But despite the best efforts of the doctor and his assistants, the body was dying. It would soon take what was left of Franz Tomczeszyn with it, if they didn’t operate tonight.
So much had been leading up to this moment: the careful experimentation over the years, both animal and human; the long periods of time between attempts, so as not to draw attention. Janke had ranged far and wide to find compatible donors. Even when Franz had been in remission, the experiments had continued. Janke had wanted to be ready. Franz was all he had in the world, and he owed him everything. This gift, the gift of a new body, was his repayment.
The doctor and his assistants lowered Cheryl’s inert body into the ice-and-water bath that would lower her temperature during the procedure. The nurse began to insert the needles and lines that would connect the girl to the bypass machine for the surgery.
Approaching Franz’s gurney, the doctor waved Janke away with irritation. He wasn’t even sterile, and here he was, hanging over the patient in his great filthy coat.
Janke retreated, thinking that this might be a good time to go make sure that the man he’d run off the road — for all he knew, an FBI agent — hadn’t survived the crash. And if he had…
x-x-x
By the time Skinner picked up Scully in Richmond, he’d already gotten the location and description of the crashed car, called in by a man who’d seen the accident site on his way home. They were approaching the site now. Scully sat on the edge of her seat, willing the SUV to move faster through the thickening snow. She could see the flashing red and blue lights of the cruiser ahead, and the spotlight of the tow truck pointing down into a ravine, where the Taurus was being winched up, foot by foot.
Almost before the vehicle stopped, she was opening the door, rushing to the deputy who stood by the tow truck.
“My name’s Dana Scully,” she said. “That’s my car.”
“Right,” the deputy said. “I have your name. Some bigwig over to the FBI in Washington called already.”
“That would be this man,” Scully said, gesturing to Walter Skinner, who’d just walked up. “Any sign of the driver?”

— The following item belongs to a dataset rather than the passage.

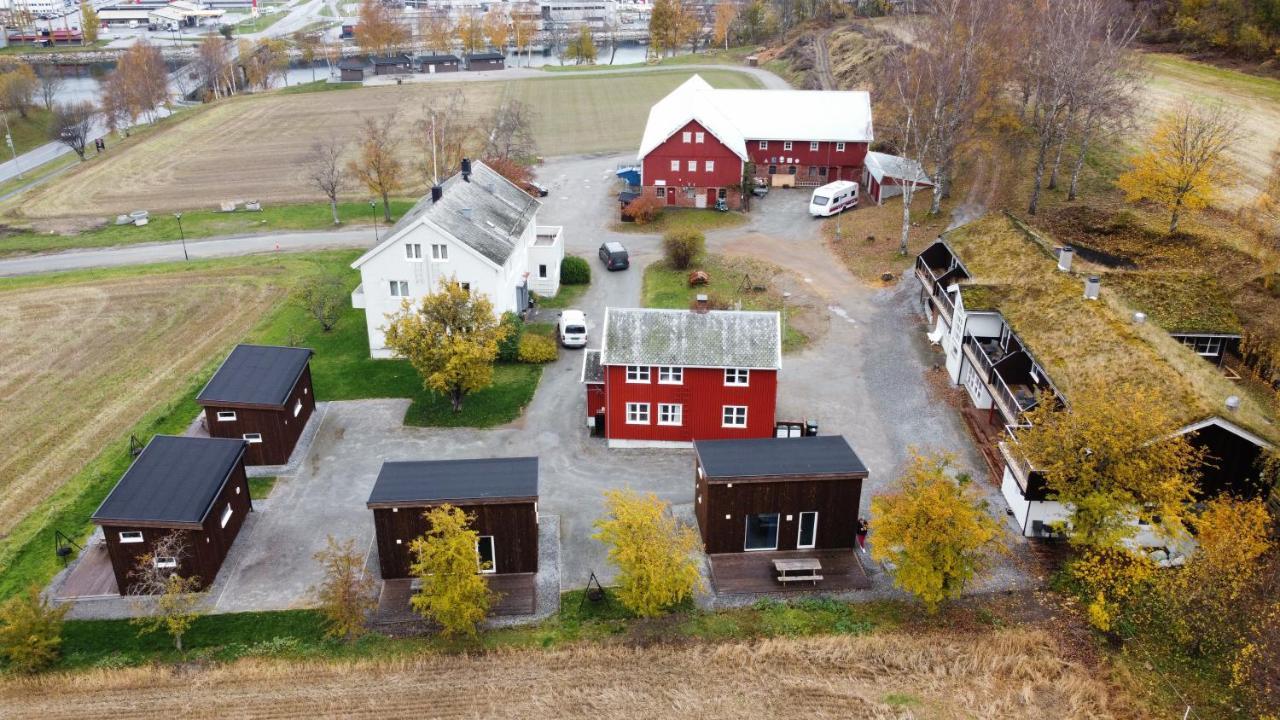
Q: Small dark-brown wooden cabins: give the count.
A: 4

“Not a sign of him,” the deputy said. “He could have been thrown clear; the windows were broken. We did find this.” She held up a zip-lock bag with a cell phone in it.

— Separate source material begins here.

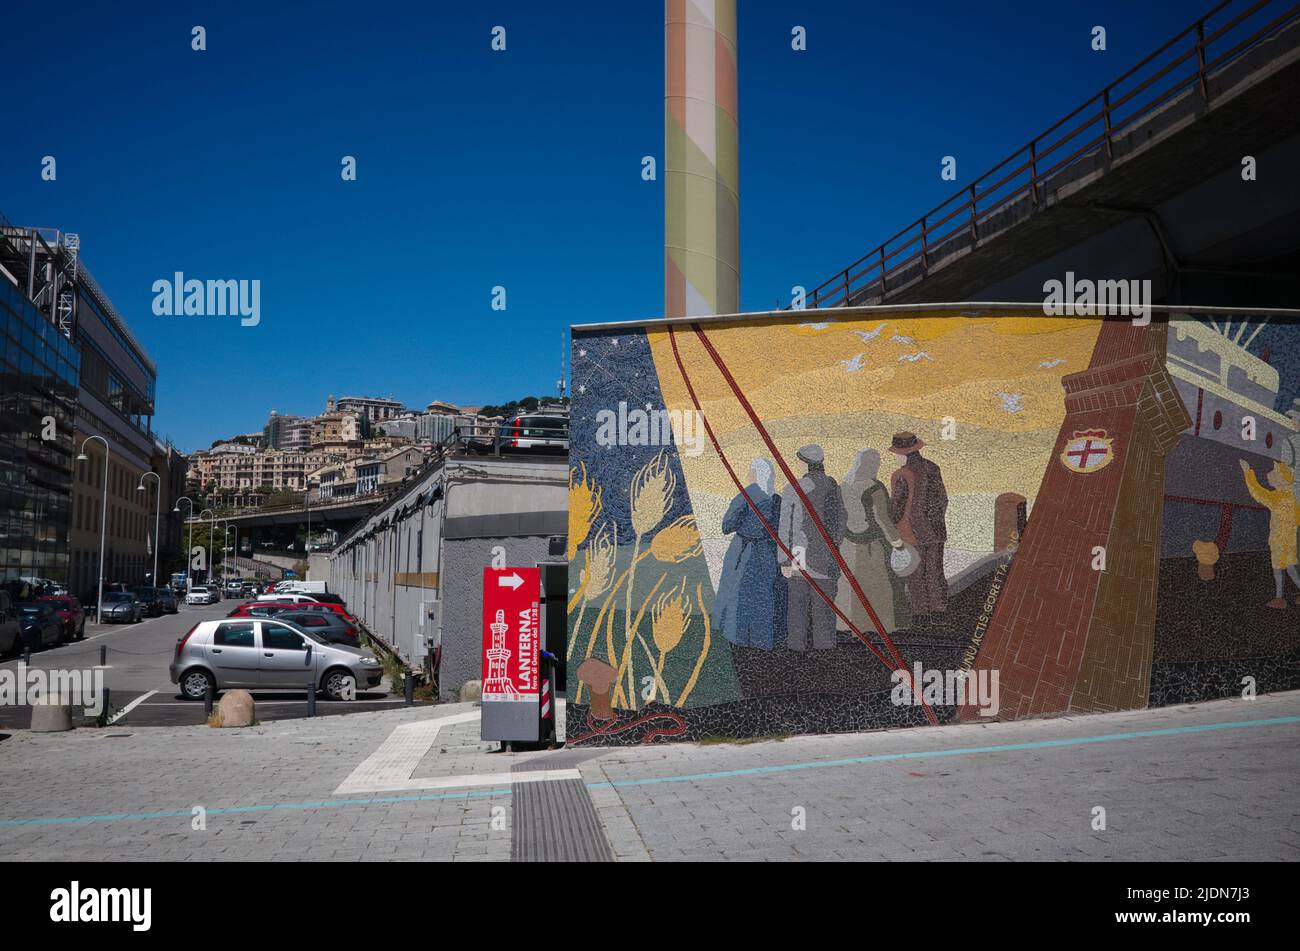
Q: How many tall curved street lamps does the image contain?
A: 6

“It’s got blood on it,” Scully said with fear.
Skinner said, “Now, calm down and think, Scully. He’s nowhere to be found; that says he survived the crash and walked away under his own power. Any sign of tracks?” he asked the deputy.
“No sir, but snow’s been pretty heavy since nightfall. We wouldn’t even have seen the place where the car went off the road if it hadn’t been for this man.” She gestured to the proprietor of the feed store who had talked to Mulder earlier in the day.
Skinner turned back to Scully. “He had to have climbed out. If he climbed out, he climbed up — so he’s probably somewhere along this road. You know Mulder, and you were a damned good investigator — where do we go from here?”
Scully got a grip on herself. Skinner was right; her worry and fear for Mulder was drowning out that part of her that could think coolly and logically in this kind of situation. She took a deep breath and looked around.
“Which way would you say he was heading?” she asked.
The feed store proprietor said, “He was at my store about an hour before. If he was on this road leading away, he’d be heading up that way.” He pointed in the direction Mulder had indeed been heading, as he followed the white truck.
Scully gave her card to the tow truck driver and got back into the car with Skinner. At least they had a place to start now.
x-x-x
As he left the compound, Janke lowered the plow into place. He’d risked driving without it on the way, but in the intervening hour or so the snow had gotten much thicker. It was slow going but he wasn’t going to take foolish chances now.
About half a mile from the main road, the plow mechanism made a dreadful clanking noise and the truck stalled. With a curse, Janke got out of the truck and looked at the plow.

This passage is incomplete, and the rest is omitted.